As Salam Alaikum, dear reader. My name is Ameera Hussein-Jibril and I'm a young Black woman of Somali descent living in the City of Ottawa, Ontario. I recently graduated from Algonquin College with a bachelor's degree in Applied Business, and work for the National Bank of Canada. Life is alright these days, I guess. Well, professionally things are alright. Personally, things haven't been the greatest. You see, my husband Samir Jibril and I have some marital issues that we're working out.
When a woman's husband sits her down and tells her that he secretly fantasizes about both guys and girls, it can definitely be an upsetting experience. I'm not most women. I'm a Hijab-wearing Muslim woman of Somali descent. To say that I'm conservative would be the understatement of the bloody century, ladies and gentlemen. I believe in the Holy Koran, and follow the Teachings of the Prophet Mohammed. I am a devout Muslim and my religion is firmly against homosexuality. It's considered haram or dirty by most Muslims.
Still, I love my dear husband Samir and I believe that he can't help having those bisexual feelings, as he calls them. In the eyes of the world, we're an almost perfect couple. Samir was born in Toronto, Ontario, to a Somali immigrant father and a white Canadian mother. He's six feet two inches tall, lean and athletic, and very handsome. A lot of mixed guys like The Rock and Vin Diesel look good but my dear hubby Samir is in a class by himself. I was lucky to have snagged his attention while visiting my cousin Yasmin at the Sprott School of Business on the Carleton University campus three years ago.

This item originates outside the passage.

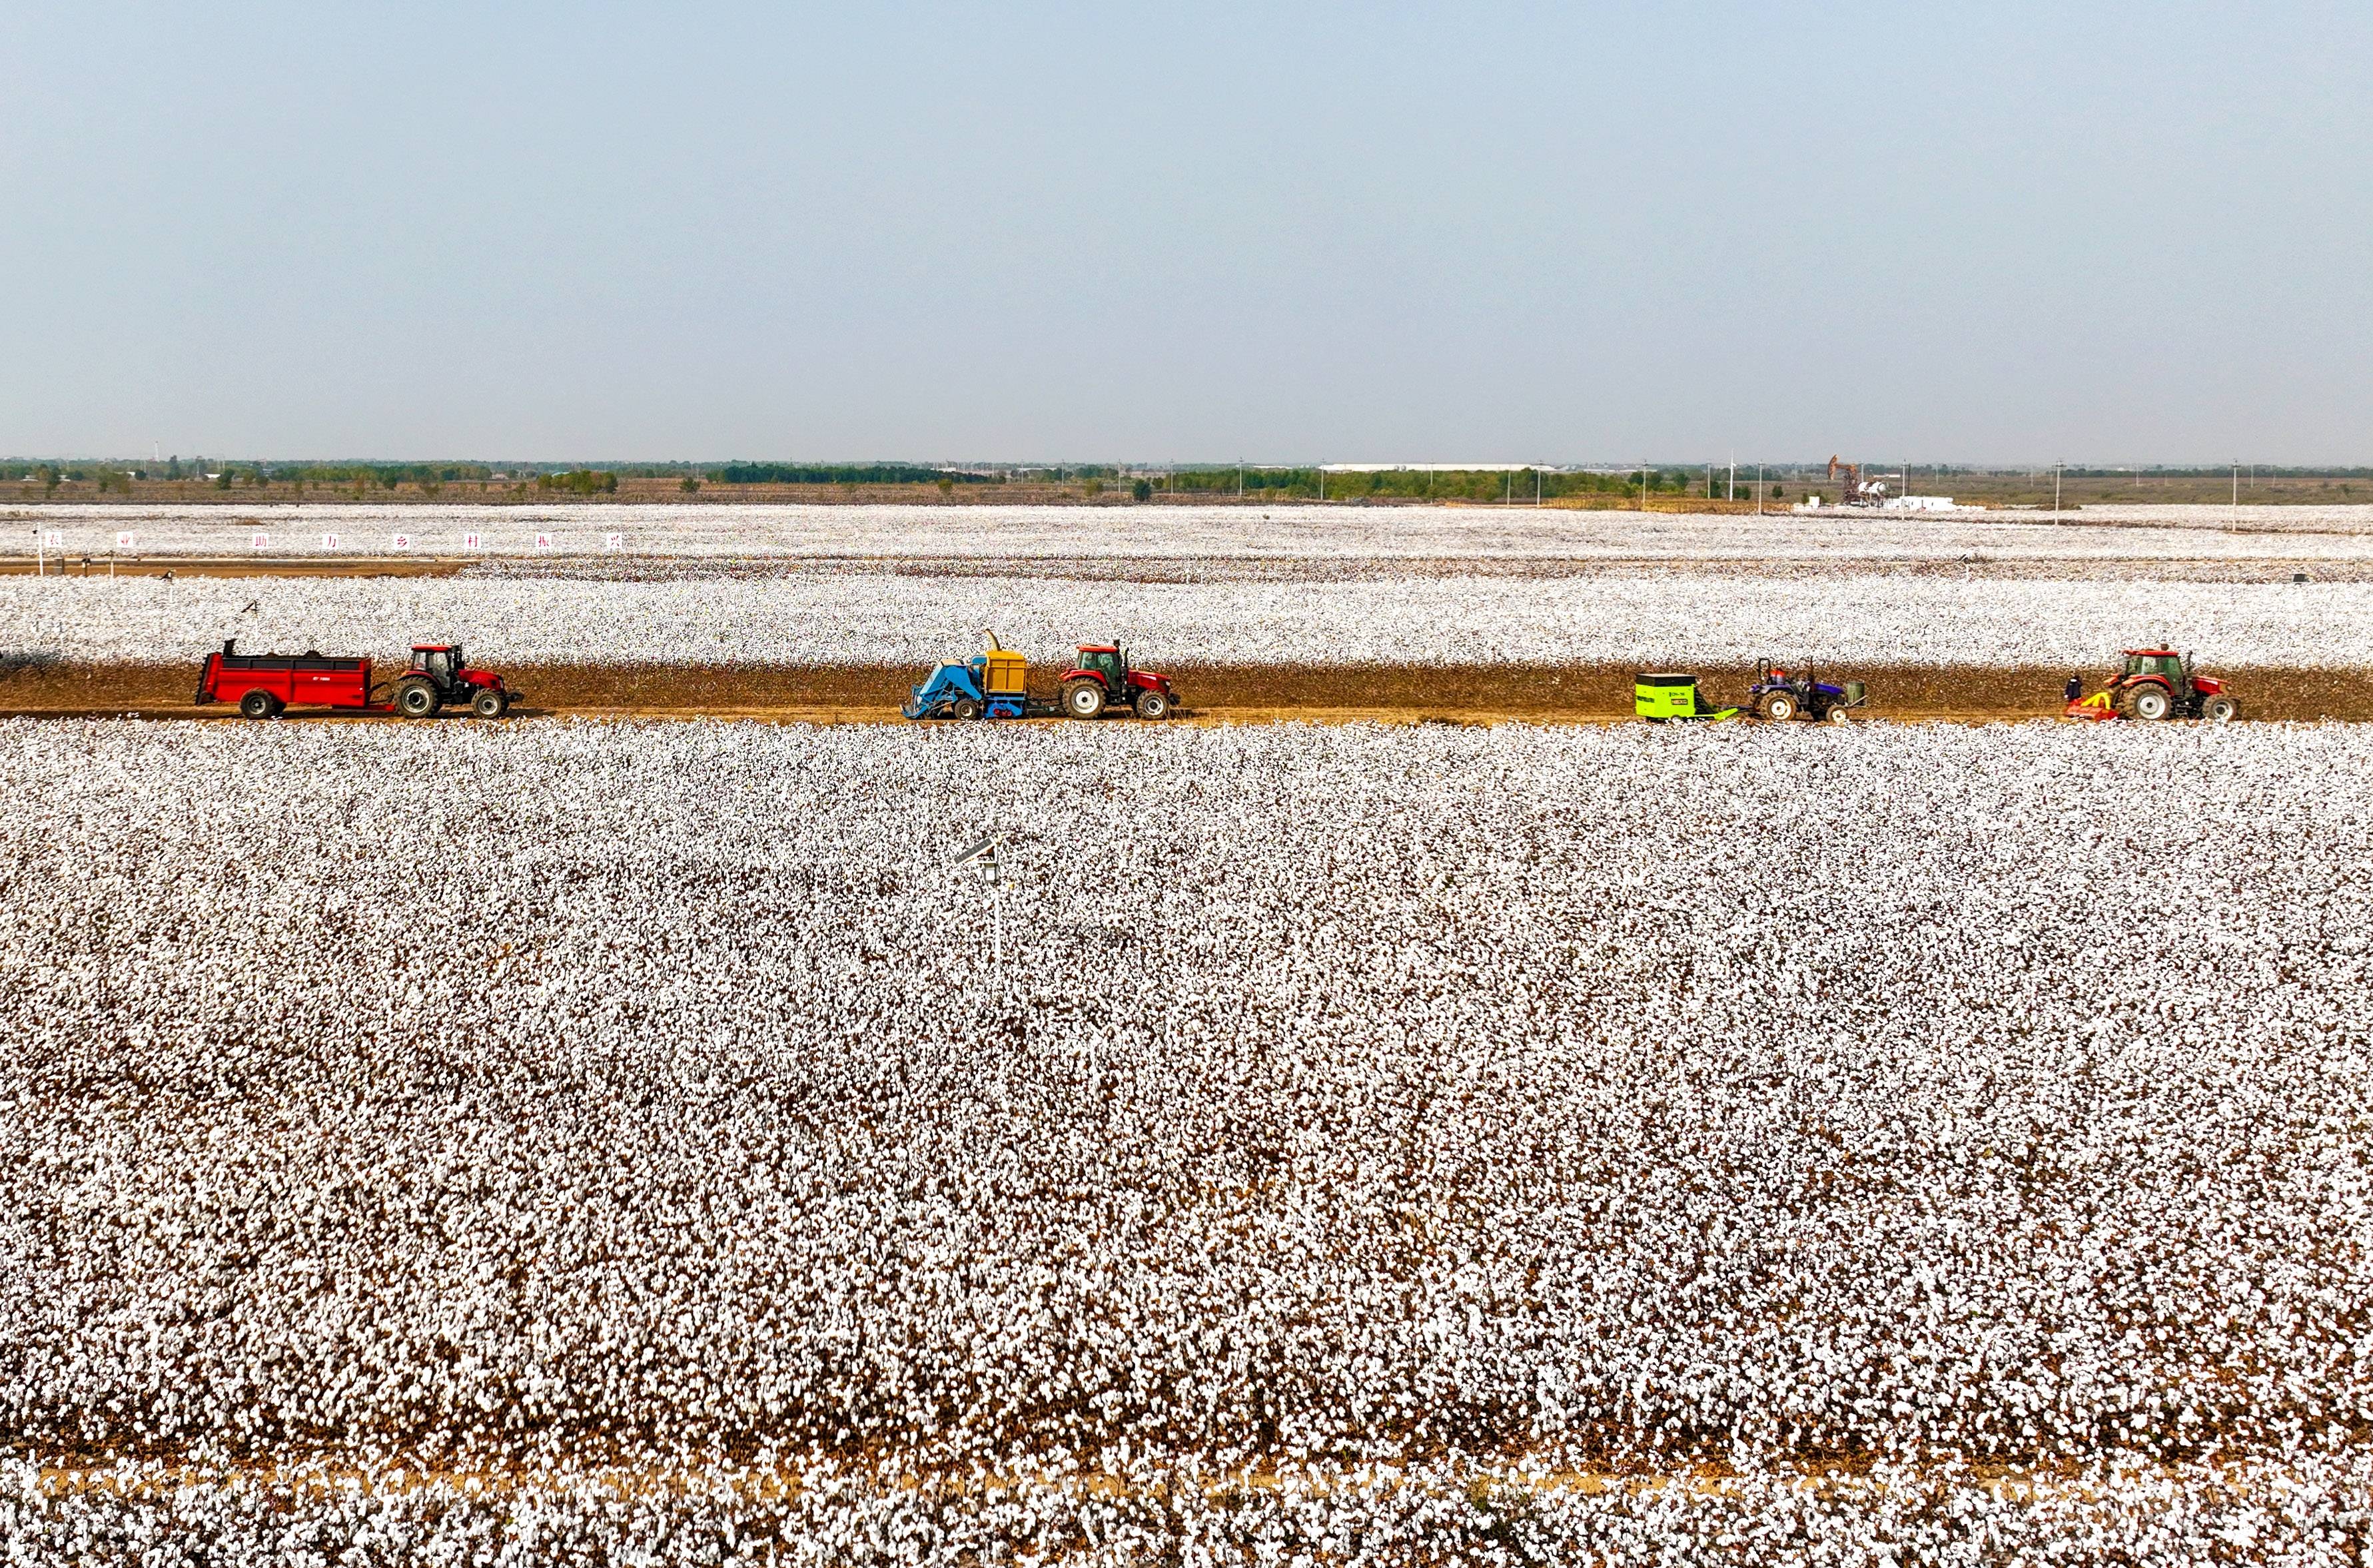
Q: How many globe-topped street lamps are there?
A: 0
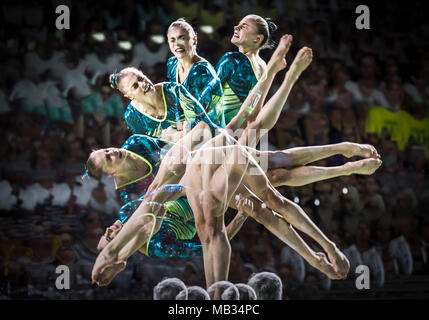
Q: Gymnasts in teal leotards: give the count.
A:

Samir and I met and it was love at first sight. A tall, gorgeous Muslim brother with an MBA and a kick-ass job as an auditor with the Canadian Revenue Agency? The dude had a lot of women, black and white, fawning over him everywhere he went but he chose me over the rest of them. I'm five-foot-eleven, curvy and dark-skinned, with large breasts, wide hips and a big round butt but a somewhat plain visage. I consider myself lucky to have met Samir because he's quite a catch. Sexy as hell, and a devout Muslim, AND single? I'm glad I snagged Samir before somebody else did. Unfortunately, as I would soon learn, all that glitters isn't gold.
The bad thing about being the CARING wife of a secretly bisexual Muslim man? There is absolutely no one I can tell about it. Understand that if mainstream society is somewhat homophobic, then the Islamic communities of Canada are even more intolerant toward gays, lesbians and bisexuals. If I confided in any of the Muslim sisters at the local Masjid, people would find out about Samir and then his life would be in danger. Do you know of any openly gay or bisexual Muslim men? Of course not. If such individuals exist, and I believe that they do, then they definitely keep their sexual orientation to themselves. Otherwise they'd be deader than Elvis, and I absolutely mean that.
My husband Samir is bisexual, and I honestly wasn't sure how to deal with that. My feelings were deeply conflicted on this issue. The Holy Koran states that homosexuality and lesbianism are wrong. The western world states that gays, lesbians and bisexuals aren't weirdoes and that they're just as normal and wholesome as straight people. Canada even grants them the right to marry other individuals of the same sex. My western friends think there's nothing wrong with queers marrying each other. My Muslim friends at the Masjid think gays and lesbians should be stoned to death for their immoral lifestyles. I love my husband Samir dearly and don't wish him harm. What's a gal to do?
I decided to do what I'm sure lots of women who are madly in love with the secretly gay or bisexual men they married have attempted. I thought I could change him. When Samir came home, three days after this stunning revelation, he found me lying stark naked on the living room carpet. Looking at him lustfully, I winked at my dear hubby and spread my curvy, sexy legs invitingly. Samir grinned and came to me. That night, we made love passionately, just like we used to in the early days of our marriage.